The data:
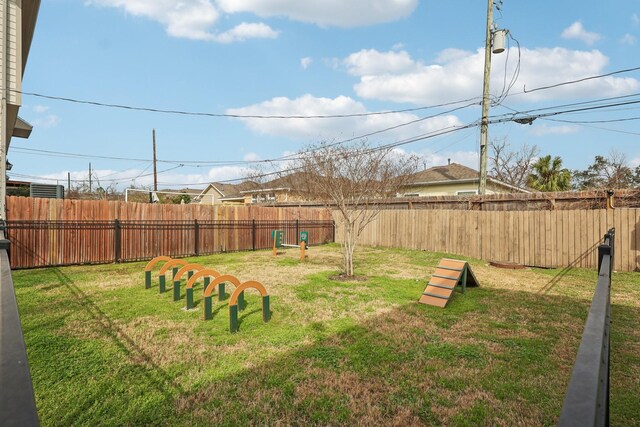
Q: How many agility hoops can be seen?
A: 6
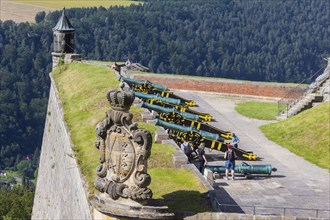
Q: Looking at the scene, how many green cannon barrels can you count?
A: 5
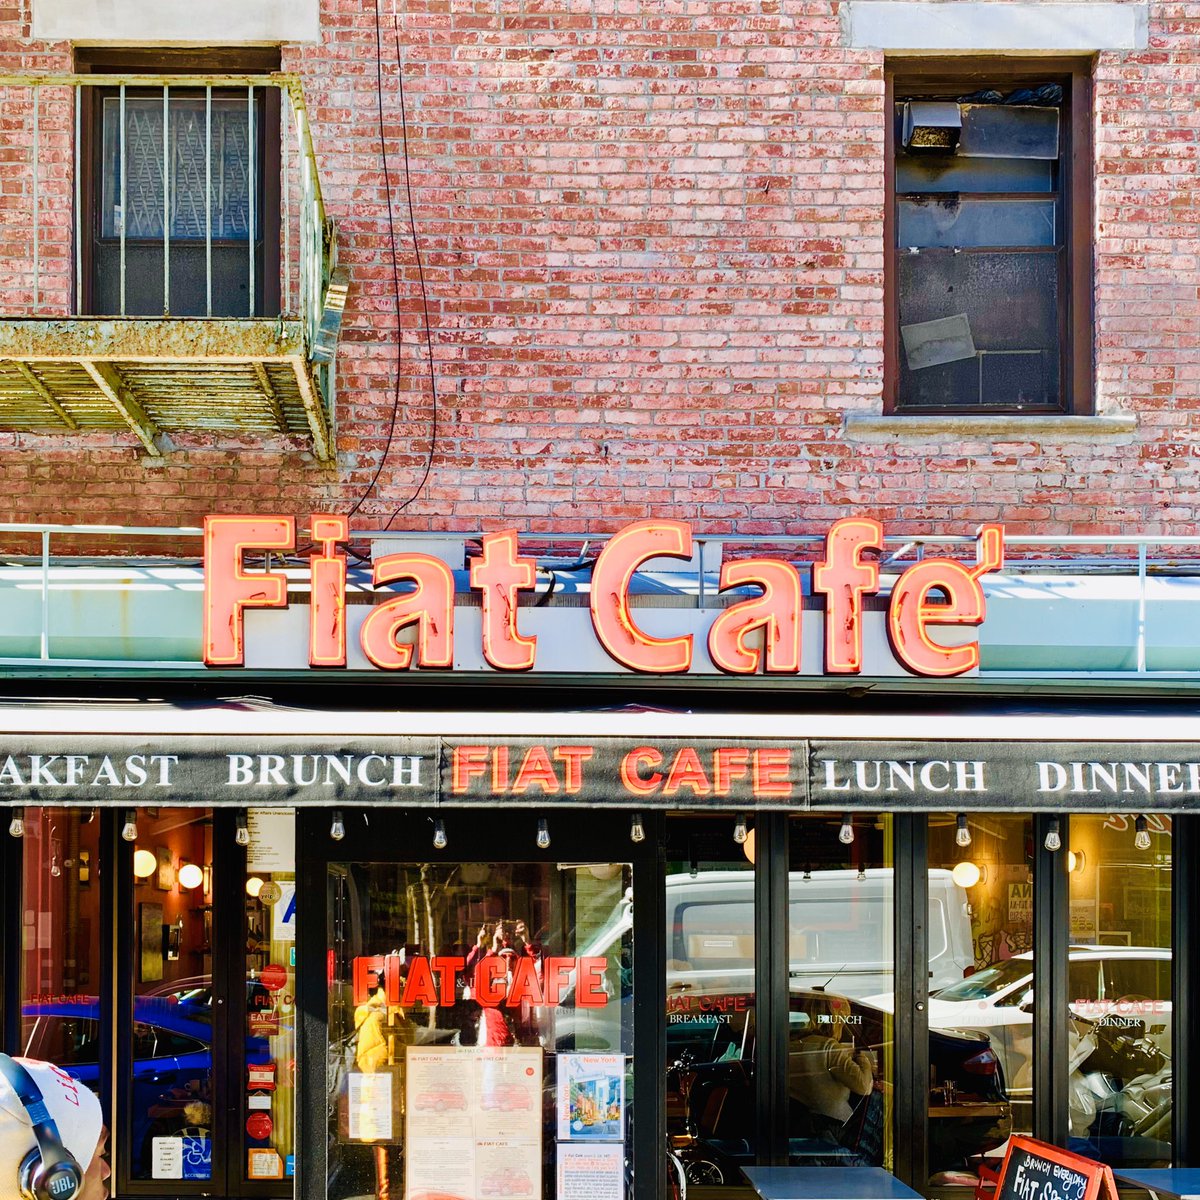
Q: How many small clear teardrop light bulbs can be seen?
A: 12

==

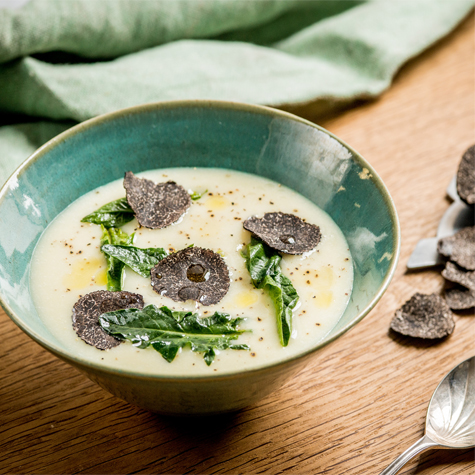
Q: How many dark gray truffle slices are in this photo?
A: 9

The problem:
Search the entries for "seen" and copy each matching line.

Response to the task:
Q: How many agility hoops can be seen?
Q: How many small clear teardrop light bulbs can be seen?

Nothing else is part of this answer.